Genotype-to-phenotype analysis of synthetic capsid pool from C57BL/6 CNS biopanning (A) Comparative neuron and astrocyte fitness of the capsid variants originating from SYN- or GFAP-driven library biopanning (black and red circles, respectively). Each data point represents the average neuron (SYN-driven) and astrocyte (GFAP-driven) RNA enrichment score in i.v.-dosed C57BL/6 mice (n = 6), normalized to AAV9. Linear regression trendline of each population is indicated. p value indicates the statistical difference between the average GFAP-to-SYN score ratio of each subpopulation (unpaired t test). Frequency plots of peptides from SYN- and GFAP-evolved subpools are indicated on top. (B) Enrichment scores of each capsid sequence family in GFAP- (y axis) and SYN-driven RNA assays (x axis). The frequency plots and number of variants in each group are indicated. (C) Comparative brain RNA enrichment of 330 variants in C57BL/6 mice (n = 6) and BALB/c mice (n = 6) following i.v. injection. Color scale indicates the average RNA enrichment score normalized to AAV9. Variants are ranked by SYN-driven RNA enrichment score in C57BL/6 mice. (D) Comparative SYN-driven RNA enrichment score of distinct capsid families in C57BL/6 and BALB/c mice. The frequency plots and number of variants of each group are indicated. (E) Multiplexed binding assay of synthetic capsid pool to C57BL/6 mouse primary brain microvascular endothelial cells (BMVECs). Values indicate bound viral DNA enrichment score relative to AAV9. Ranking of reference PHP.eB, PHP.B, and AAV9 capsids is indicated. (F) Scatterplot presenting the correlation between virus binding to mouse BMVECs and C57BL/6 brain RNA enrichment scores. The PHP-like capsid variants are indicated by blue dots, all other variants by gray dots.

Figure 4

Individual characterization of TRACER capsid candidates (A) Brain RNA enrichment score of pooled synthetic variants in the SYN- and GFAP-driven assay. Values are normalized to AAV9. Yellow dots indicate candidates chosen for individual testing; red and white dots indicate the PHP and AAV9 control capsids, respectively. (B) Sequence of capsids selected for individual characterization.

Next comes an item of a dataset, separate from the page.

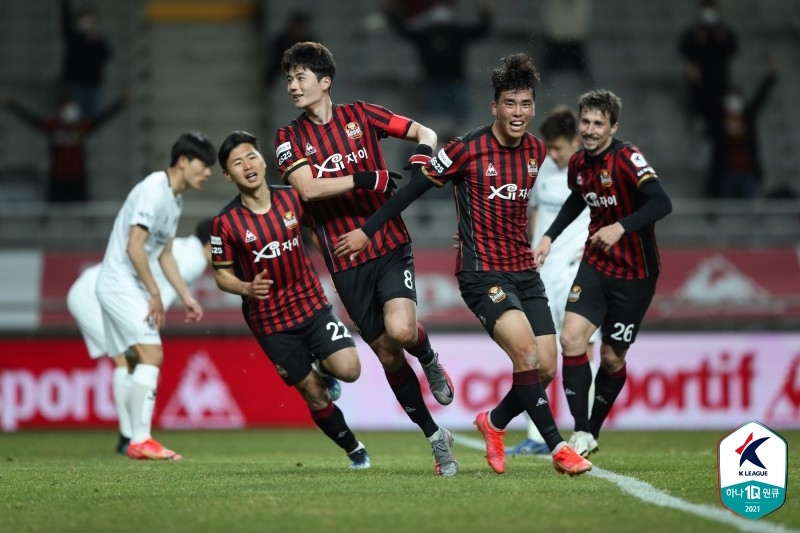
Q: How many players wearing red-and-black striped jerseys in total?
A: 4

The right column indicates the biopanning method used to evolve each variant. (C) Real-time RT-PCR analysis of EGFP transgene RNA expression in the brain, spinal cord, liver, and heart 28 days after i.v. injection of each capsid in C57BL/6 mice (4e11 VG per mouse, n = 3). Values indicate mean ± SD (n = 3), normalized to AAV9. ∗p < 0.05 relative to AAV9 (unpaired t test); ns, not significant. (D) AAV genome biodistribution measured by qPCR. Values indicate mean ± SD (n = 3) EGFP copies per diploid cell. ∗p < 0.05 relative to AAV9 (unpaired t test); ns, not significant. All brain and spinal cord samples were statistically different from AAV9.

Figure 5

Brain transduction profile of TRACER capsid candidates in adult mice EGFP was detected by immunohistochemistry (IHC) from formalin-fixed paraffin-embedded (FFPE) sections in the brain of adult C57BL/6 mice 28 days after i.v. infusion with 4e11 VG per mouse. (A–C) Representative images of whole-brain sagittal sections (A), hippocampus (B), and cerebellum (C) are shown. Scale bar in (A), 2 mm.

Figure 6

Cortical neuron transduction by TRACER capsid candidates in adult mice (A) Relative fitness of TRACER capsids in the GFAP-driven and SYN-driven library NGS assay. (B) EGFP (green) and NeuN (magenta) were detected by IHC from FFPE sections in the brain of adult C57BL/6 mice 28 days after intravascular infusion with 4e11 VG per mouse. Representative images of cortex are shown. Bar, 50 μm.